24 May 2011, by Tamera Jones

Neanderthals may have died out 10,000 years earlier than previously thought, and possibly not long after they encountered modern humans, a new study suggests.

Early man

Early man.

An international team of scientists used an improved technique to more accurately date fossils and found that Neanderthals died out close to 39,000 years ago, not 29,000 years ago, as suggested by previous estimates.

Modern humans are thought to have first appeared around the Caucasus region – where Europe and Asia meet – around 44,000 years ago, which means that modern humans and Neanderthals may have co-existed for a few thousand years.

'A short period of contact between modern humans and Neanderthals points to the likelihood that Neanderthals went extinct when humans arrived in the Caucasus. Or they may already have become extinct by the time humans arrived in the region,' says Dr Thomas Higham from the University of Oxford, one of the co-authors of the study, published in Proceedings of the National Academy of Sciences.

A key question for researchers, which so far has no clear-cut answer, is whether or not Neanderthals and modern humans ever bred when they came into contact around the Caucasus.

Last year, a study published in Science found that around one to four per cent of our genes are derived from Neanderthals, which suggests that we may have bred with them at some point in the distant past.

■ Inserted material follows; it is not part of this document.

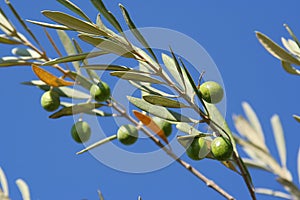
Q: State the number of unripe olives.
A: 8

This was a huge surprise at the time, because many researchers had thought that as soon as modern humans came across Neanderthals, Neanderthals failed to compete, so soon died out – the assumption being that the two didn't interbreed.

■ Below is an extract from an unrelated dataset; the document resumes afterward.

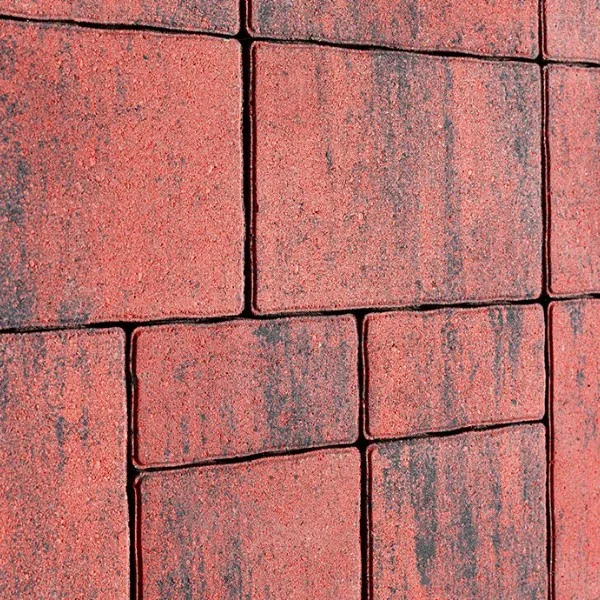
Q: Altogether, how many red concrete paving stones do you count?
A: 12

'The only way to resolve this issue is to date the fossils more accurately,' says Higham.

'We think the extinction of Neanderthals at this time is an indicator of when modern humans moved into the area.'
Dr Thomas Higham, University of Oxford

So Higham and colleagues from University College Cork and the Laboratory of Prehistory decided to do just that. They analysed fragments of Neanderthal bone and collagen from Mezmaiskaya Cave in Russia using an ultra-filtration technique, which takes out impurities, allowing them to pin down a more accurate date than was previously possible.

Mesmaiskaya Cave is in a region which is thought to be a crossroads for the movement of modern humans into the Russian plains.

A previous study had dated a bone sample from a deeper layer in the cave to 29,000 years old. The sample that Higham and his colleagues analysed came from a shallower layer, so in theory it should have been younger than 29,000 years old. But in fact, they found that their sample dated back to 39,000 years.

Older dating techniques are prone to error, because contaminants from more modern times find their way into ancient samples, leading to a younger final date.

'Less reliable dating techniques appear to often underestimate the true date of bone and collagen fossils by several thousands of years,' says Higham.

The method perfected by Higham and a team of scientists from the University of Oxford removes this uncertainty by cleaning up the sample more effectively using ultra-filtration.

Using the new technique, Higham has dated several samples from the Mezmaiskaya site and found that none are younger than 39,000 years old.

Now the new findings means it's less likely that Neanderthals and modern humans bred in the Caucasus region, but instead hooked up a long time before then in the Middle East, and might explain why we've inherited only a tiny percentage of their DNA in our genome.

'We think the extinction of Neanderthals at this time is an indicator of when modern humans moved into the area,' Higham says.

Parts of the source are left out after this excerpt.